Por Leonardo Paulino
Santo Domingo. – El presidente de la Central Nacional de Transportistas Unificados (CNTU), William Pérez Figuereo, llamó a abrir un espacio de diálogo entre los sectores involucrados ante la posibilidad de que algunas estaciones de combustibles dejen de recibir pagos con tarjetas bancarias, una medida que, a su juicio, obligaría a los conductores a volver a manejar grandes sumas de dinero en efectivo y aumentaría el riesgo de asaltos.
La preocupación surge luego de que representantes del sector de expendio de combustibles plantearan que los costos por las transacciones electrónicas, que aseguran oscilan entre un 4 % y un 7 %, afectan la rentabilidad de sus operaciones.
Pérez Figuereo sostuvo que, aunque reconoce el derecho de los empresarios a buscar soluciones a sus costos operativos, eliminar los pagos electrónicos no puede ser el camino, debido a las consecuencias que tendría para la seguridad de miles de trabajadores del transporte.
“Durante años, cientos de choferes fueron asaltados cuando se dirigían a las estaciones de combustibles porque los delincuentes sabían que llevaban dinero en efectivo. Ese problema comenzó a reducirse con el uso de las tarjetas. No podemos retroceder y volver a poner en riesgo la vida de quienes trabajan diariamente en las calles”, afirmó.

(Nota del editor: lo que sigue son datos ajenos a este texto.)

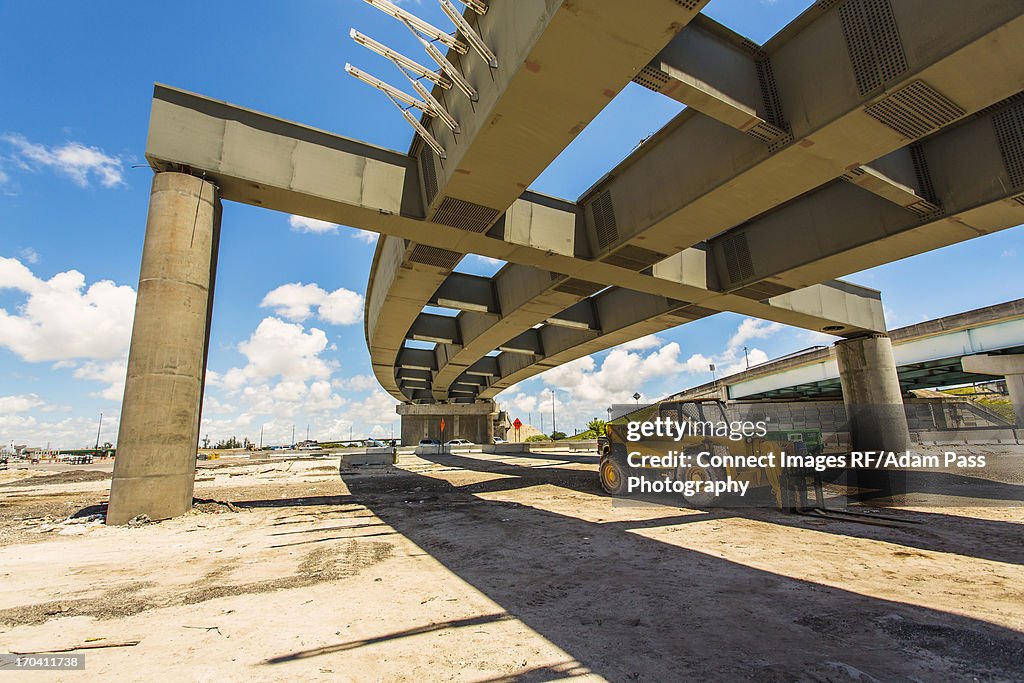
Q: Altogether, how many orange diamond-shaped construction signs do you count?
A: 2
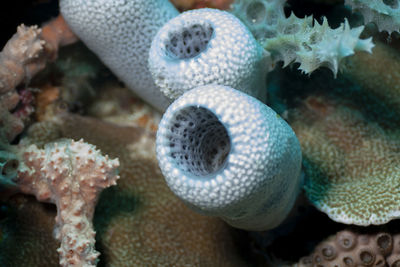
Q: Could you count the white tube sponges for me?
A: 3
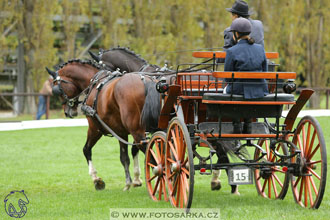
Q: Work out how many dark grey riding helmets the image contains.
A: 1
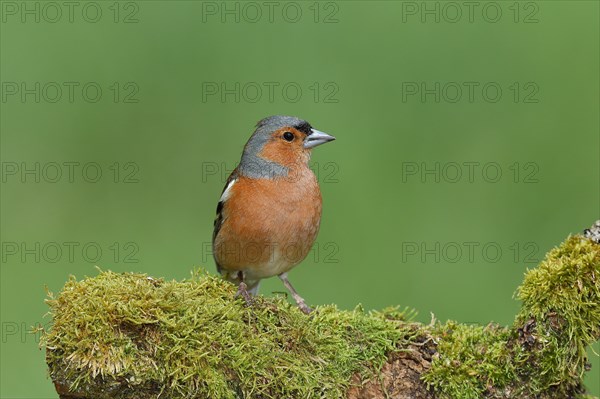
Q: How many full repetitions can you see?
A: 10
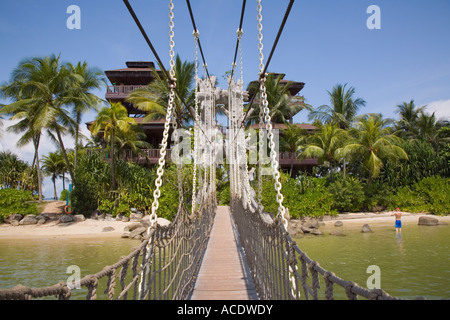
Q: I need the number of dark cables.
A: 4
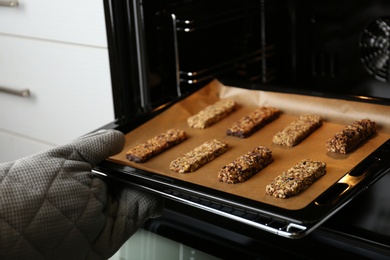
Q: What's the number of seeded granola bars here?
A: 8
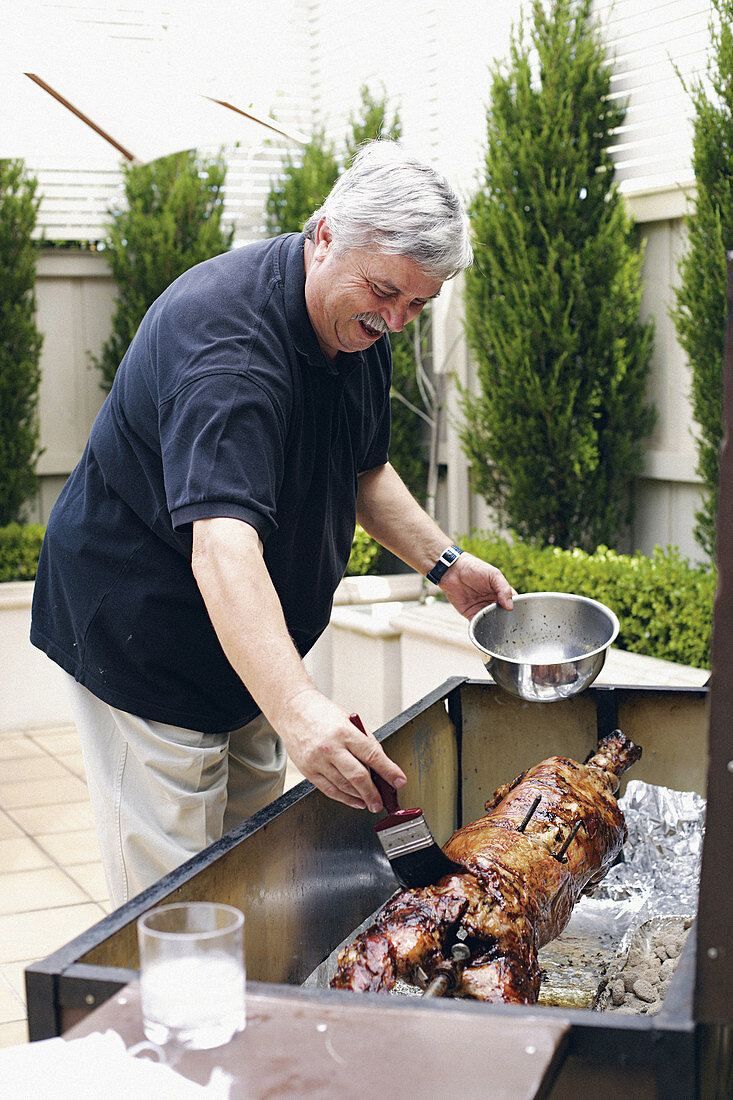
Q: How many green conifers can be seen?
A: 6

El dirigente de la CNTU recordó que la incorporación de los medios electrónicos de pago ha contribuido a modernizar las operaciones del sector transporte y a disminuir la exposición de los conductores a la delincuencia.
Como referencia, citó el caso de México, donde una situación similar fue enfrentada mediante el diálogo entre distribuidores de combustibles, entidades financieras y autoridades, logrando acuerdos para reducir los costos asociados al uso de tarjetas sin eliminar este mecanismo de pago.
En ese sentido, propuso la conformación de una mesa de trabajo con la participación de transportistas, empresarios de estaciones de combustibles, representantes del sistema bancario y las autoridades competentes, con el propósito de encontrar una salida que beneficie a todas las partes.
“Los sectores productivos debemos sentarnos a conversar. Estamos convencidos de que existe una solución que permita aliviar los costos de los comerciantes sin sacrificar la seguridad de los choferes ni afectar a los miles de ciudadanos que cada día utilizan las tarjetas para pagar sus combustibles”, concluyó Pérez Figuereo.